Authorities eventually charged Langley with 60 counts of grand theft and unlicensed contracting.
On Friday afternoon, Langley, 46, pleaded guilty to the charges. Judge Thomas McGrady sentenced him to two years in prison. That will be followed by 15 years of probation, during which he must re-pay the $296,000 he took from his victims.
Langley already has paid back $101,000 in restitution.
"I hope you have learned your lesson and I hope you can get out and find a successful business venture that can allow you to re-pay the victims," the judge told Langley.
Prosecutors and Langley's defense attorney came to the plea agreement, which seemed a fitting blend of punishment and payback, said assistant state attorney Gary White.
Defense attorney Frank Louderback said Langley was remorseful.

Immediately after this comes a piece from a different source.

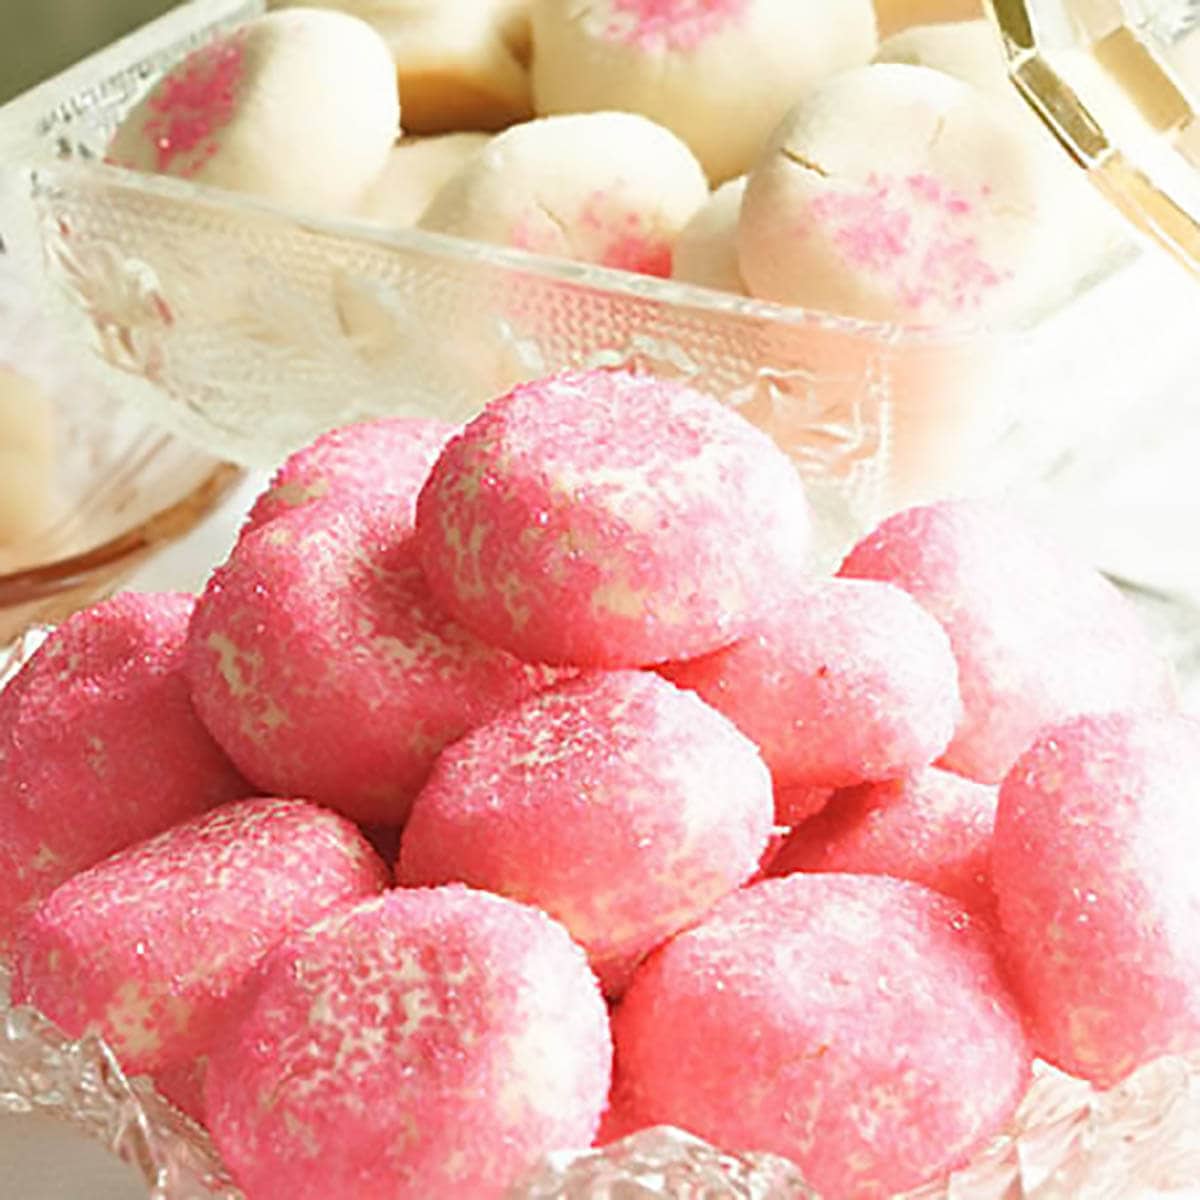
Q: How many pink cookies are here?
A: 12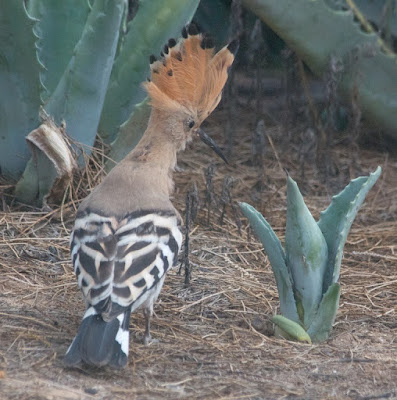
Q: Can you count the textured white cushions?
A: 0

"This was a business that went bad," he said.
Langley operated a pool refurbishing company out of Clearwater in 2003. He did not have the proper license.
Customers complained that the work on their pools was of poor quality. In some cases, the pools were drained and torn apart, then left to sit. Sometimes Langley never showed up at all.
Belleair resident Shelley Greenspan hired Langley to refurbish her pool. She just had inherited some money from her parents and planned to increase the equity in her home by improving the pool.
Langley tore the pool apart, drained it and left. He never returned. Subcontracters weren't paid and liens were placed on Greenspan's house. She had to hire a lawyer. She spent about $18,000 fixing the mess and another $22,000 getting the pool properly improved.
"The horror was getting up every morning and seeing this moldy, green mess," said, Greenspan, a 50-year-old saleswoman.
She had mixed feelings about the plea agreement. If convicted of the crime, Langley would have faced a minimum of 10 1/2 years in prison. The maximum was 220 years.
"I think the man has taken advantage of many people," Greenspan said.
The Pinellas clerk's office will distribute the $101,000 in restitution to the victims in the coming weeks or months. Once Langley is released from prison, he will be required to pay a minimum amount each month to the victims.
Greenspan said the victims have become close-knit as the case has wound through the court system. They have attended a number of hearings and pre-trial conferences together over the last two years. About a dozen showed up for the sentencing Friday.
"It got to be the running joke that after this we should have a pool party," she said. "And I think we probably will."